D)    Les circonstances particulières du présent litige militent-elles en faveur de l’exercice de la discrétion judiciaire afin d’éviter une injustice qu’une application stricte et aveugle de la réglementation pourrait entraîner?

[80]        Pour bien saisir les paramètres du principe de préclusion et de discrétion judiciaire accordée au Tribunal, qui mieux que monsieur le juge André Rochon, dans l’arrêt Chapdelaine, pouvait établir la grille d’analyse devant servir à définir les critères suivants lesquels le Tribunal serait appelé à écarter la réglementation (dans notre cas le règlement de zonage no. 1886) applicable pour éviter de créer une injustice.[19]

[81]        Il convient de citer au texte les paragraphes 52 à 56 inclusivement des motifs du juge Rochon :

[52]    Sans élaborer une théorie générale sur le sujet, je retiens que les tribunaux refuseront la demande de la municipalité si nous retrouvons l'ensemble des éléments suivants :

Il doit s’agir de circonstances exceptionnelles et rarissimes.

L’intérêt de la justice doit commander le rejet du recours.

La personne en contravention de la réglementation municipale doit avoir été      diligente et de bonne foi.  Elle ne doit pas avoir connu la contravention préalablement.

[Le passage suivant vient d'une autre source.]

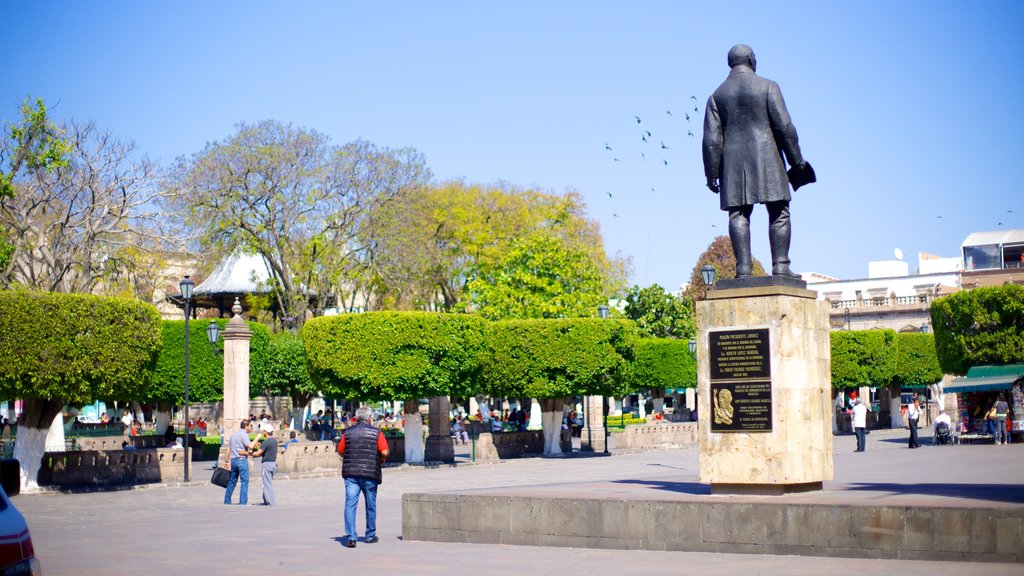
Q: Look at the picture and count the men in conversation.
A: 2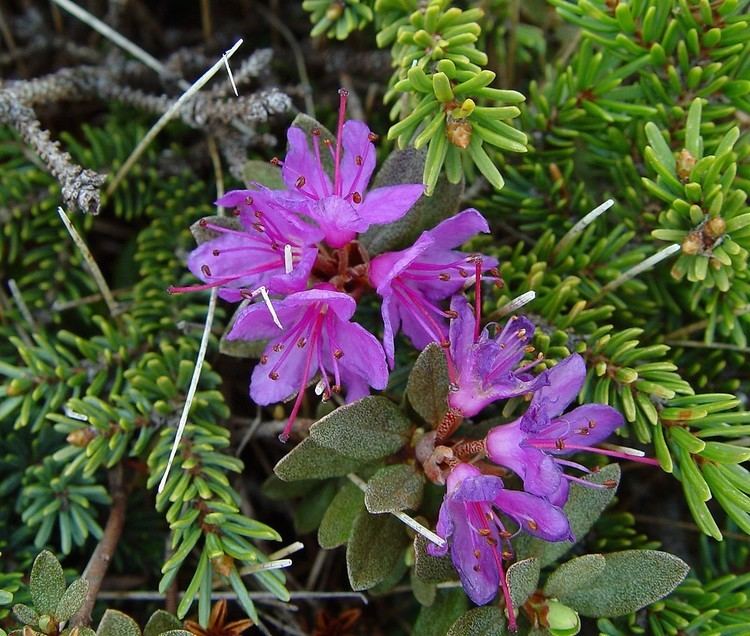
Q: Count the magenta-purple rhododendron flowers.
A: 7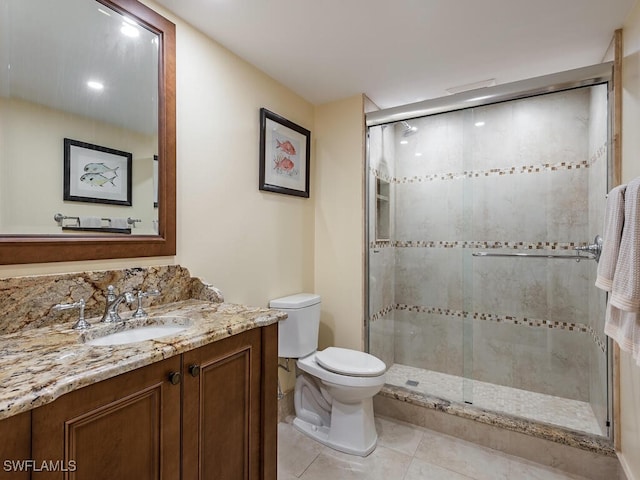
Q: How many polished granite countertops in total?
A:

L’effet du maintien de la contravention ne doit pas avoir une conséquence        grave pour la zone municipale touchée.

Il doit y avoir existence d’un délai déraisonnable (généralement plus de 20 ans) et inexcusable de la part de la municipalité.

Il doit y avoir eu un acte positif de la municipalité (émission de permis, perception de taxes).

La situation dérogatoire ne doit pas avoir pour effet de mettre en danger la santé ou la sécurité publique, l’environnement et le bien-être général de la municipalité.

[53]   À mon avis, ces critères doivent être regroupés en trois catégories :

Les agissements de la municipalité.

Les agissements de la personne en contravention.

Les effets du maintien de la situation dérogatoire.

[54]  Les agissements de la municipalité comprennent le délai déraisonnable et inexcusable et des actions positives de sa part.

[55]    Les agissements de la personne en contravention comprennent sa diligence, sa bonne foi et son absence de connaissance de la contravention.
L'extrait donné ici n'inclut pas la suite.